Qirwash was also confronted by a league of Uqaylid rivals: Abu Mansur Kamil—a son of Qarrad ibn Ladid, who had tried to take over the rule of the Uqayl when Qirwash's father died, and Qirwash's deputy in the town of Sindiya—Rafi ibn al-Husayn of Tikrit, and his own brother and governor of Nisibis, Badran. During the battle between the two armies, a reconciliation was achieved, allowing Badran to retain Nisibis. In the meantime, the Khafaja and Asad had fallen out, as the former had plundered the town of al-Jami'yan, held by the latter. The Asad concluded a peace with Qirwash, who helped the inhabitants of Anbar to refortify their town. At the same time the Khafaja leader, Mani ibn al-Hasan, submitted to the Buyids. While Qirwash in the end managed to retain Anbar, these events spelled the definite end of Uqaylid rule in the territories south of Baghdad.

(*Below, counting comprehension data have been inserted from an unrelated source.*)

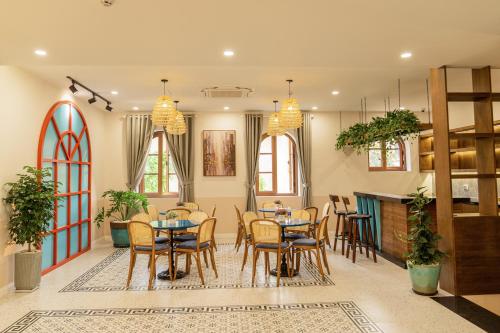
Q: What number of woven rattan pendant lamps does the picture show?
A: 4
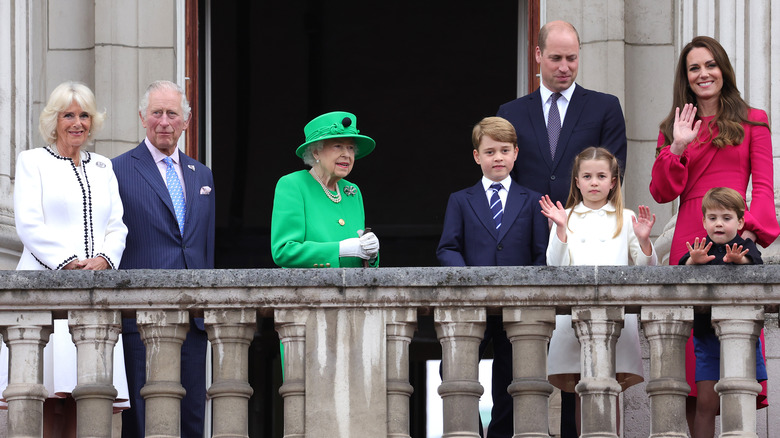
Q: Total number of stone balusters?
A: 11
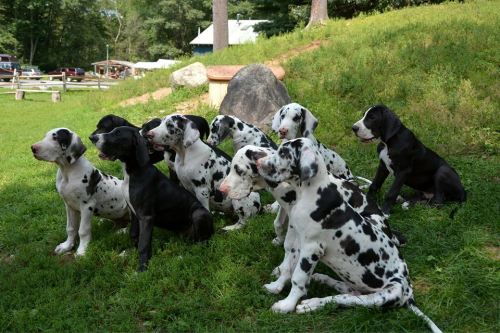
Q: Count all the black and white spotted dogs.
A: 6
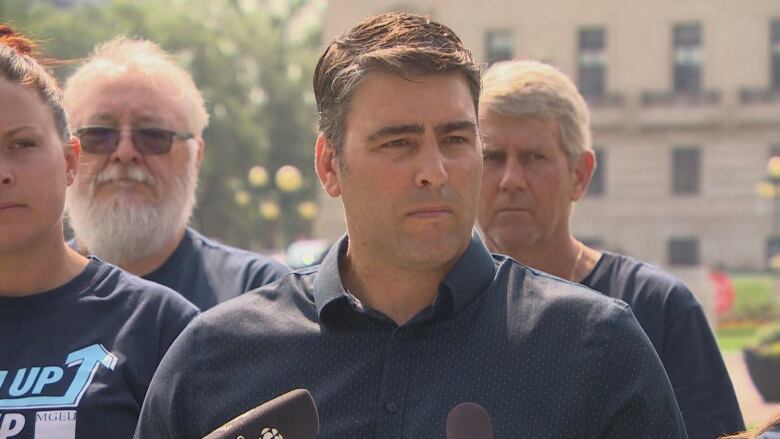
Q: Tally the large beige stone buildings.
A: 1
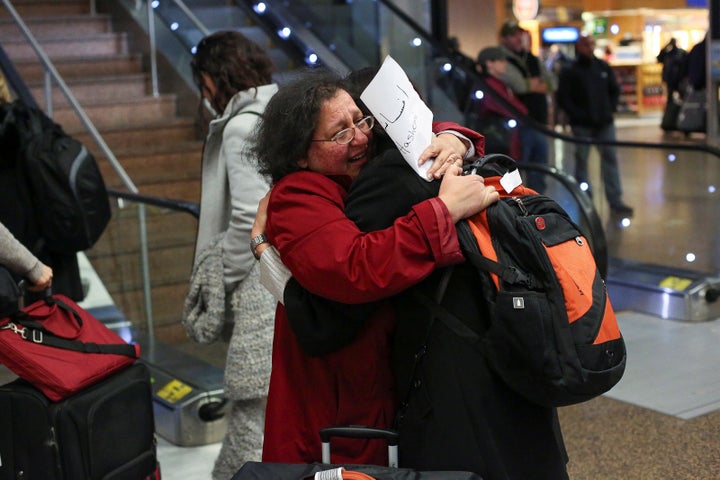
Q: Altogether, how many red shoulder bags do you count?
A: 1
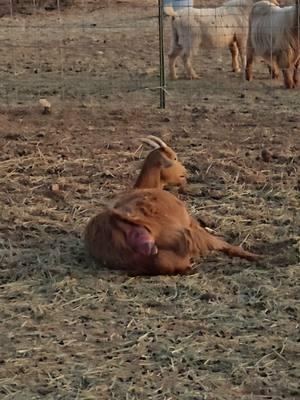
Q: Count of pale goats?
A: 2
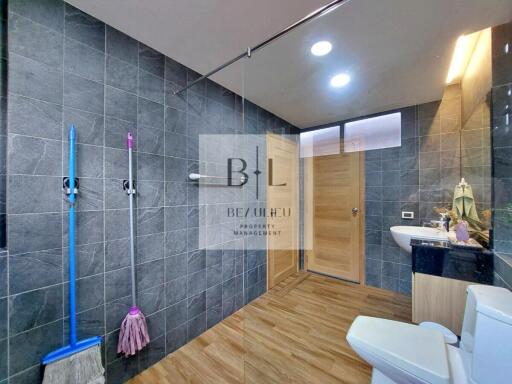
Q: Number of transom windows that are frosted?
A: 2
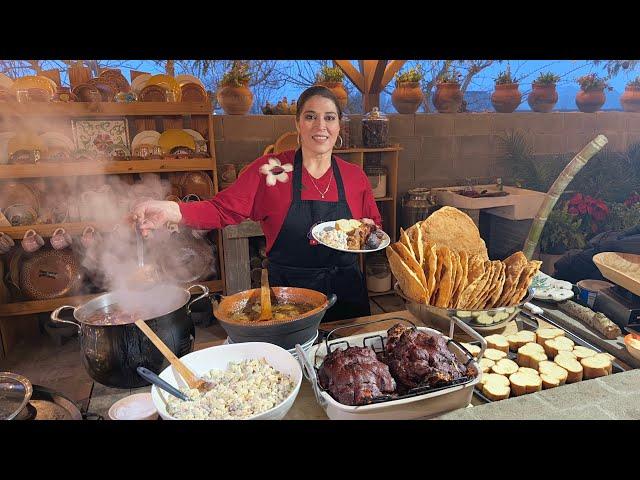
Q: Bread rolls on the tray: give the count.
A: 15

In the contest between Jalal al-Dawla and Abu Kalijar, Qirwash initially supported the latter, even launching an abortive attack on Baghdad in 1029/30. When Jalal al-Dawla established himself in Baghdad, however, Qirwash accommodated himself to the new situation and during the 1030s supported the Buyid emir politically and militarily. Thus, in 1036 Qirwash took custody of the former Buyid vizier, Ibn Makula, and kept him imprisoned until he ordered him strangled in February 1039. In 1036/7, Qirwash helped Jalal al-Dawla against the mutiny of the Turk Barstoghan.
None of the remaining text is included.